How do I find the number of combinations of numbers that add to give a value?

You could use generating functions

(z + z² + z³ + ... + z^10)^4

= [z (1 - z^10)/(1 - z)]^4

= z^4 (1 - 4 z^10 + 6 z^20 - 4 z^30 + z^40) (1 + z + z² + ...)^4

We use (1 + z + z² + ...)^n = 1 + C(n,1) z + C(n+1,2) z² + C(n+2,3) z³ + ...

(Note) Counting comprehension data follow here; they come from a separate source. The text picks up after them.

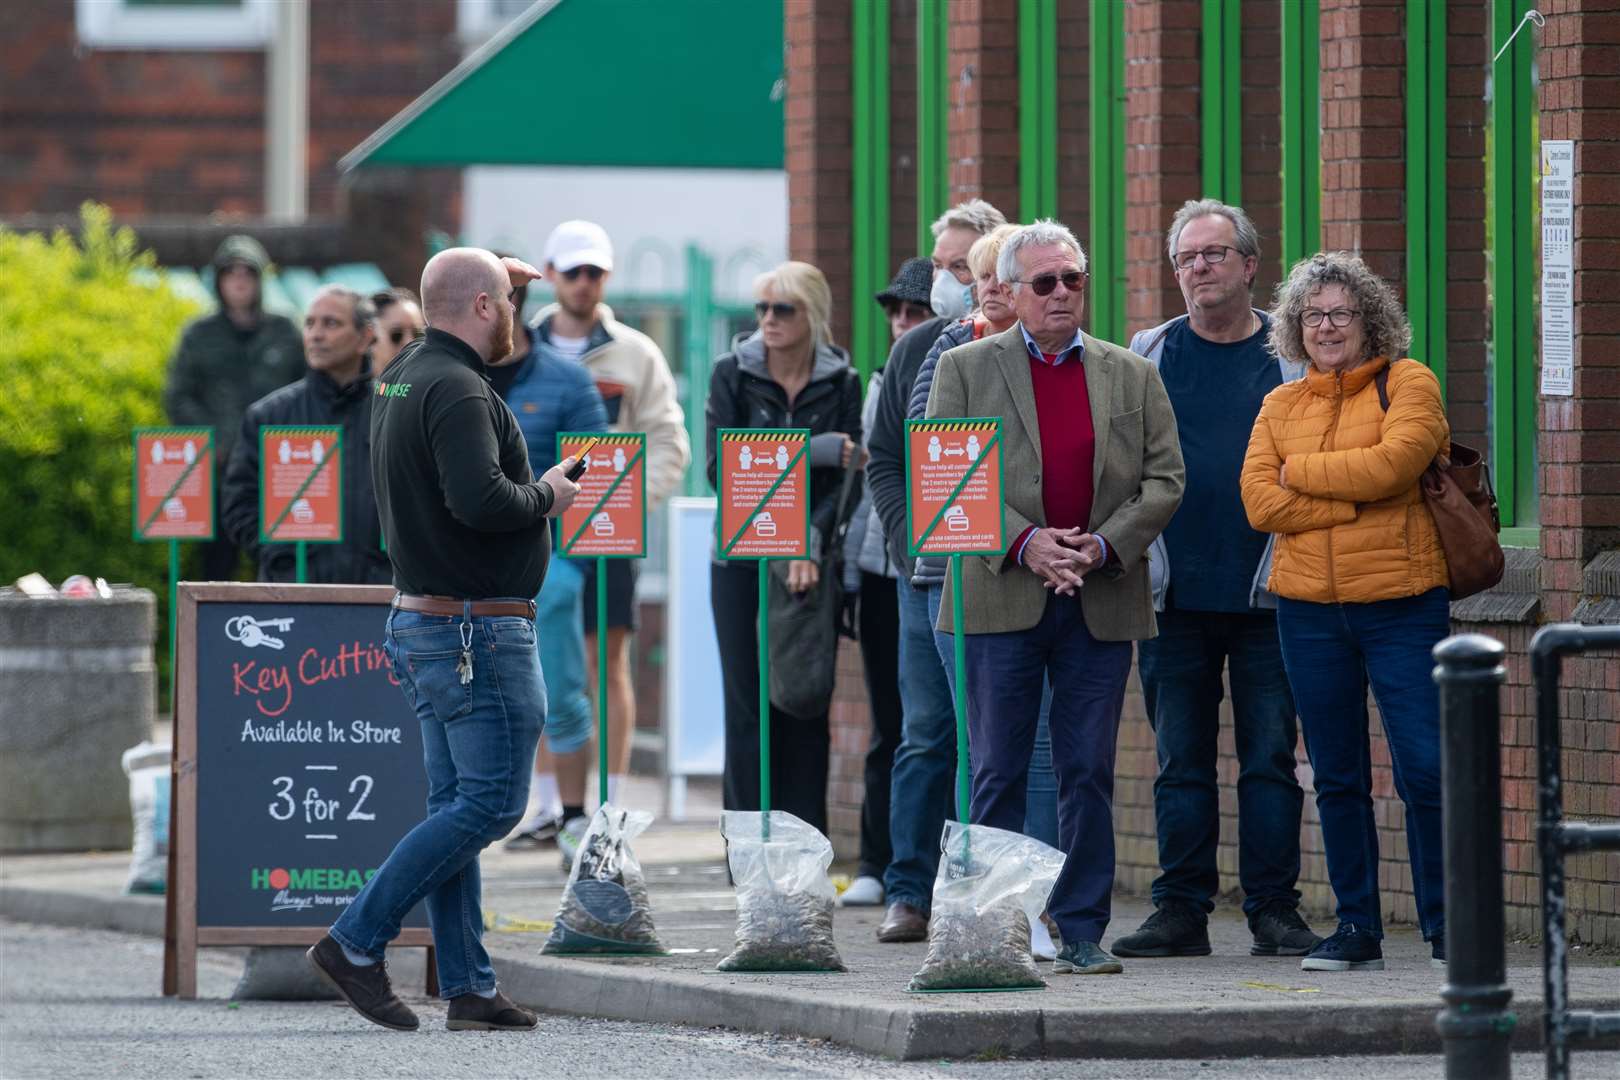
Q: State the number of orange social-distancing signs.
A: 5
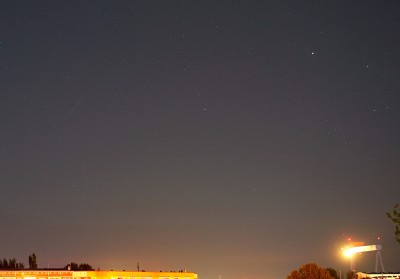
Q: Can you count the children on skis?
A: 0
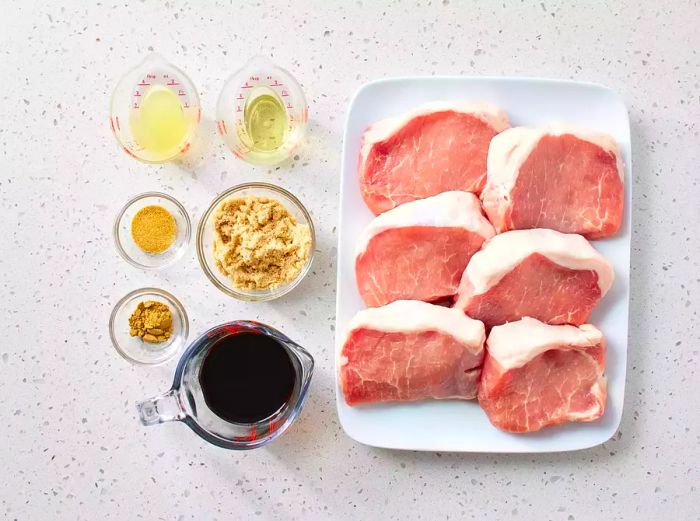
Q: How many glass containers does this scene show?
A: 6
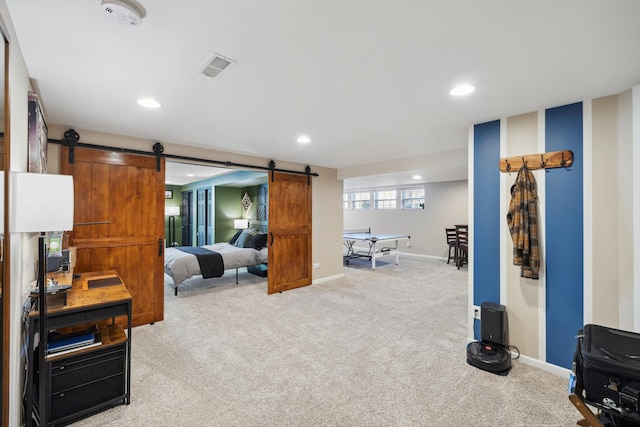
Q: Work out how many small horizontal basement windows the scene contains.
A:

= z^4 (1 - 4 z^10 + 6 z^20 - 4 z^30 + z^40) (1 + C(4,1) z + C(5,2) z² + C(6,3) z³ + .... )

We need the coefficient of z^33

we have z^4 in front, so we still need z^29 :

C(32,29) - 4 C(22,19) + 6 C(12,9) = 4960 - 6160 + 1320 = 120

So there are 120 solutions to the first example equation you gave.

I missed the part where the number must be <= 10. My answer only covers the part without that constraint.

This is a standard "stars and bars" problem. It gets that name from the way it's solved.

How many solutions are there to a+b+c+d = 33, where a b c and d are all >= 1?

Line up 33 stars. Divide them into sets by putting 3 bars into the 32 spaces between them. You can do that in 32C3 ways, since there are that many ways to choose the 3.

32C3 = 32x31x30 / 6 = 4960

EDIT: Yes, I agree with the thumbs down. I misread the question, so this isn't helpful. Sorry.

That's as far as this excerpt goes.